The most important part of 'Rogue One' was an unexpected and subtle one.

Stop me if this sounds familiar.

Women are usually objectified and sexualized in major motion pictures.

People of color are usually the villains, terrorists, drug dealers, and criminals in major motion pictures.


Films usually consist of white men making all the decisions.

Historically, in movies it’s been the white guy calling the shots, faltering briefly, recognizing his wrongs, and eventually saving the day while teasing a sequel dependent on box office returns. Or sometimes, if there's a female lead, she’ll need strong males to help her see the way.

J.J. Abrams was happy to break this trend in last year's "Star Wars" installment, “The Force Awakens."

John Boyega, Daisy Ridley, and Oscar Isaac. Photo by Alberto E. Rodriguez/Getty Images.

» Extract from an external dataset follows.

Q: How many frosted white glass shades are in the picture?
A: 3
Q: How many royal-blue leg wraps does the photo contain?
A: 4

In an interview at Comic-Con last year, when asked about the diversity in "The Force Awakens," Abrams said, "It’s important that fans see people who look like themselves in films."

Legendary franchises like “Ghostbusters” and “Star Wars” have taken huge steps forward not just in gender-neutral and colorblind casting, but in offering the spotlight to women and people of color.

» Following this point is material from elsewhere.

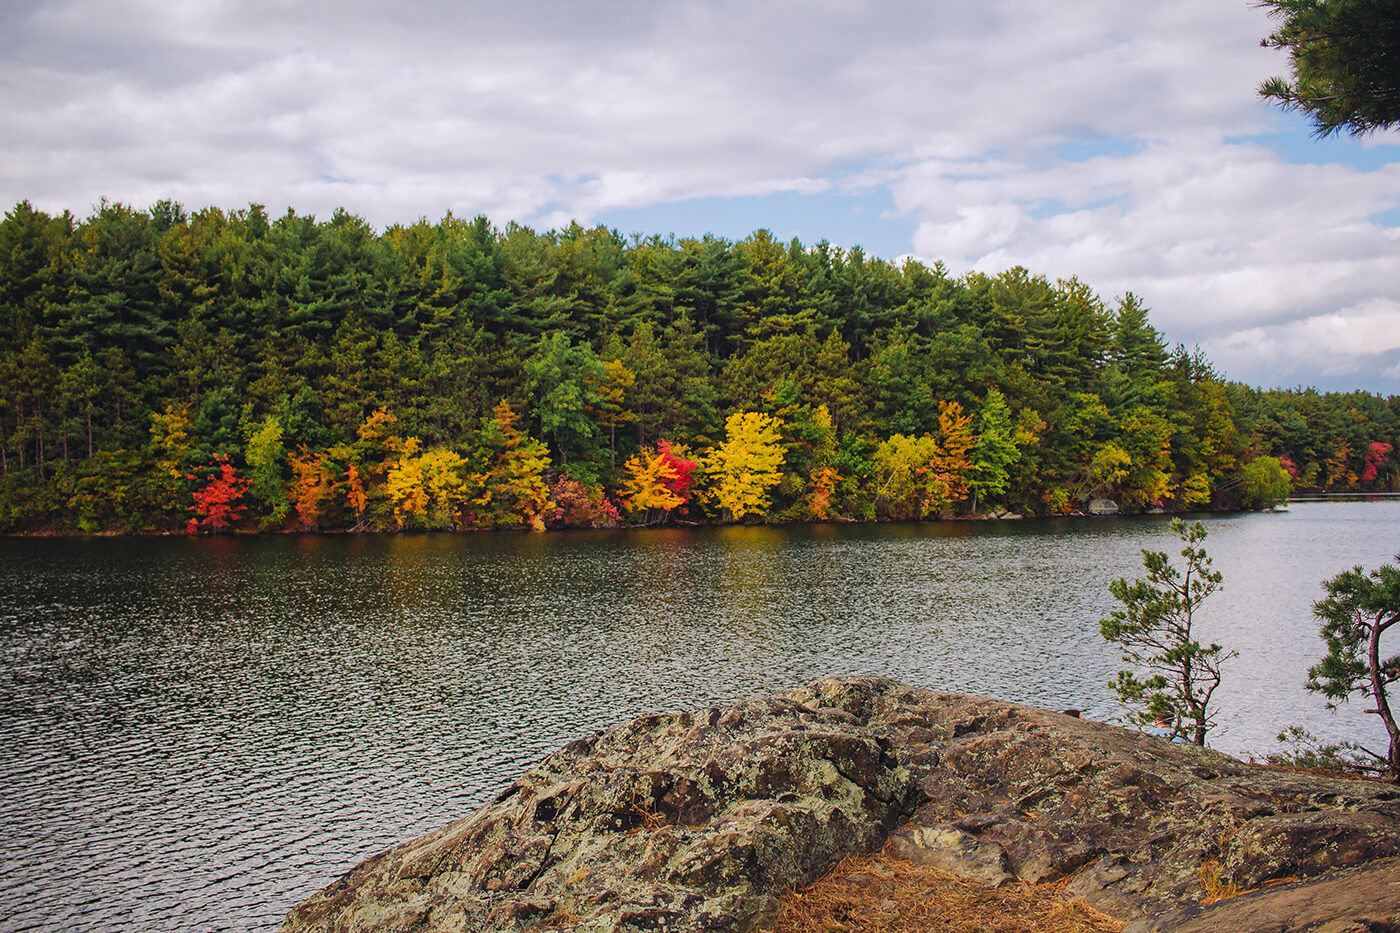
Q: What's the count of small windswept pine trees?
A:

That breaks barriers in Hollywood and proves it’s OK to not follow the homogenous checklist that has permeated Hollywood for decades.

“Rogue One” broke further from this tired formula and gave us new hope.

Slight spoiler alert. There's a moment in the film when the main cast of “good guys” is traveling, at hyperspace, in a beat-up ship that just barely made it out unscathed after witnessing a catastrophic event. As they barrel their way to an imperial base on Planet Eadu, the camera slowly pans across to show the newly formed team. The face of the resistance is not unlike the face of those struggling for equality today. The richness of the diversity is a palpable jolt of hope for all minorities everywhere.

Image courtesy of Walt Disney Pictures.

A main cast of people of color and a woman leading the way is a powerful scene to see.

Jyn Erso, played by Felicity Jones, leads the whole movement, with a team consisting of Cassian Andor (played by Mexican actor Diego Luna), Chirrut Imwe, the blind warrior (played by Chinese legend Donnie Yen), Bodhi Rook (played by Riz Ahmed, who is of Pakistani and Indian descent), and Baze Malbus (played by Chinese actor Jiang Wen) after leaving a meeting with another main character, Saw Gerrera (played by African-American Forest Whitaker).

There's no sexual tension to exploit. There are no stereotypes, drug deals, racist themes, religious tropes, or anything else that we’ve come to expect from Hollywood over the last 100 years since “Birth of a Nation” came out.  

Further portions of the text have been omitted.